_WORK ITEM_
Give only the number of lines in these records that include "picture".

_GIVEN RECORDS_
+++

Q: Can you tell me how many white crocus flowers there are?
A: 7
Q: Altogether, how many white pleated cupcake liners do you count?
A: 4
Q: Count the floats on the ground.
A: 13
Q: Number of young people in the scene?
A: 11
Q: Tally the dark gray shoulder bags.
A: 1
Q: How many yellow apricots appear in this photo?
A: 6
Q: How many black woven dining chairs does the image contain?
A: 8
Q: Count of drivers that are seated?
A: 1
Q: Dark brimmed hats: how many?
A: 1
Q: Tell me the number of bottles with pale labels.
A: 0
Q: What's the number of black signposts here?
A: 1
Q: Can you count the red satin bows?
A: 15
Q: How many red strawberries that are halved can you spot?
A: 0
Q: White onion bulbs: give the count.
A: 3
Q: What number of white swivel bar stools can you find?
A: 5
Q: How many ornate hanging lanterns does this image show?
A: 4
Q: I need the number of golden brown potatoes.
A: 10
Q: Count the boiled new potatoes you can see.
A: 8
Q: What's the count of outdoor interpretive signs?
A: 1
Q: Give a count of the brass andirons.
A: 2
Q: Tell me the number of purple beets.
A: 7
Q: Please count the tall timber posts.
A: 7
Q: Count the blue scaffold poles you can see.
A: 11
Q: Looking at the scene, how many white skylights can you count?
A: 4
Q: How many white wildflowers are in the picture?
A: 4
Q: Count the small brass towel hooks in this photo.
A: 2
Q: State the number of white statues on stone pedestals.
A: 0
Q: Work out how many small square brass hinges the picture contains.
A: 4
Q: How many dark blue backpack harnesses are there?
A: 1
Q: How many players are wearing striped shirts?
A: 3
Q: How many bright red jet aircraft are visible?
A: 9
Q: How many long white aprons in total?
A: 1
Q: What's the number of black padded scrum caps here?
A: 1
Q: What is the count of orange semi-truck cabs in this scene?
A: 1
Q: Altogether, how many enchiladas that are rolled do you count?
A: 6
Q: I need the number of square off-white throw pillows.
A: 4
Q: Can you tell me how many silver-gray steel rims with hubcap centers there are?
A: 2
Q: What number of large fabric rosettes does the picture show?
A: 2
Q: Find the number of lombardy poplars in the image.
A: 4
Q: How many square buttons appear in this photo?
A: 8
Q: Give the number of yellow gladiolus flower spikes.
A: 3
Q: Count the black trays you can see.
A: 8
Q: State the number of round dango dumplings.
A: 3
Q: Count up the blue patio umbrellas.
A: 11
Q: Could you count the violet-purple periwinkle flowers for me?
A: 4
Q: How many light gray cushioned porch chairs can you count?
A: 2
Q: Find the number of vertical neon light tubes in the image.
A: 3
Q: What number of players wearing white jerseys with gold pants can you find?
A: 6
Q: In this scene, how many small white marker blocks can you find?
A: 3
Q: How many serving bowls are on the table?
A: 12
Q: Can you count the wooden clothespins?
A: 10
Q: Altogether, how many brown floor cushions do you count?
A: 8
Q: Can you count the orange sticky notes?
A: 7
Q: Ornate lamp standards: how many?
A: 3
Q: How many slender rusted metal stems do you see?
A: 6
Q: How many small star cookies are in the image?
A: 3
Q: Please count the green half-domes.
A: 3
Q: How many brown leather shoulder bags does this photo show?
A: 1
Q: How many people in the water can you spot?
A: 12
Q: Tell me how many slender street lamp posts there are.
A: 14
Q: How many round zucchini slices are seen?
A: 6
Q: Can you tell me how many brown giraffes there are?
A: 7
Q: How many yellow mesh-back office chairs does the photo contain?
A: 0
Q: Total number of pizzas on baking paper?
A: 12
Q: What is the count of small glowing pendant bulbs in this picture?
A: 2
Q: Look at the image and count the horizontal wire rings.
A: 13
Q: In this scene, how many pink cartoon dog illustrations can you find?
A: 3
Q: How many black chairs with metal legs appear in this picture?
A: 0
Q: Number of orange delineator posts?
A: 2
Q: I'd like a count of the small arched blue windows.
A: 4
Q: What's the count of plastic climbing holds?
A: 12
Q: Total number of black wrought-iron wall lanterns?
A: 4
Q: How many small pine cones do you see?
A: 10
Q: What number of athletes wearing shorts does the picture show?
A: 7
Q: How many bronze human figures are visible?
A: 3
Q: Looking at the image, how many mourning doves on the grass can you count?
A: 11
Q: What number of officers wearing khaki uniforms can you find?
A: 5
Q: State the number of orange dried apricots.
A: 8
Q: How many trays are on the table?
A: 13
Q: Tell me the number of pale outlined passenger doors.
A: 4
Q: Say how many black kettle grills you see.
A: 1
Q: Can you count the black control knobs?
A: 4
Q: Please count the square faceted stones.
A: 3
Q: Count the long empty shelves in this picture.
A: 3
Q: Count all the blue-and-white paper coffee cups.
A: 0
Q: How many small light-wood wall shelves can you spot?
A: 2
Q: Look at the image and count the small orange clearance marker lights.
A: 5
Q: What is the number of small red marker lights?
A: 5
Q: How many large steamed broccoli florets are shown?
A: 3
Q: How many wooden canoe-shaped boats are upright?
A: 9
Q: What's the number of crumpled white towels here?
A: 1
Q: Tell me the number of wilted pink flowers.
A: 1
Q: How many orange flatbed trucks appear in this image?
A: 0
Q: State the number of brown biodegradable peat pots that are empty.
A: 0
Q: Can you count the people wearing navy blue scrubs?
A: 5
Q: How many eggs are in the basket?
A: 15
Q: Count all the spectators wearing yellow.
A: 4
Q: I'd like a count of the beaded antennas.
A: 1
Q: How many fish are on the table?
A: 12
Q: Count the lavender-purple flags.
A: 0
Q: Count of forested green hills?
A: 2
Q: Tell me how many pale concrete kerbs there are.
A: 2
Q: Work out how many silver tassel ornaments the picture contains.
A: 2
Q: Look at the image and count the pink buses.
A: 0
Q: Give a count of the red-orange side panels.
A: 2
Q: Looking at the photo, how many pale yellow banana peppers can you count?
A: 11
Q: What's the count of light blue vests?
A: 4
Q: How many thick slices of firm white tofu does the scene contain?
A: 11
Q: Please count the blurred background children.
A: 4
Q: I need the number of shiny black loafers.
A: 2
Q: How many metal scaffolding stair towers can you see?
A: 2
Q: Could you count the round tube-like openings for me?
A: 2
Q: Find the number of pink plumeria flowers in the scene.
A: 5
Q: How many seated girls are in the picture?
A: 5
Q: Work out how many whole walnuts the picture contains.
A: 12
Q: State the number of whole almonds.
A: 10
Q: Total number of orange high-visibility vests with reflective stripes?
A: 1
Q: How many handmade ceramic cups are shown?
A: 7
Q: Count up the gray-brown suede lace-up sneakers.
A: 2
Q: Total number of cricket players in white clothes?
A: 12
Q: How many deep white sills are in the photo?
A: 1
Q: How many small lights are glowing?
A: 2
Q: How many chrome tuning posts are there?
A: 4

+++

_SOLUTION TO THIS EXERCISE_
10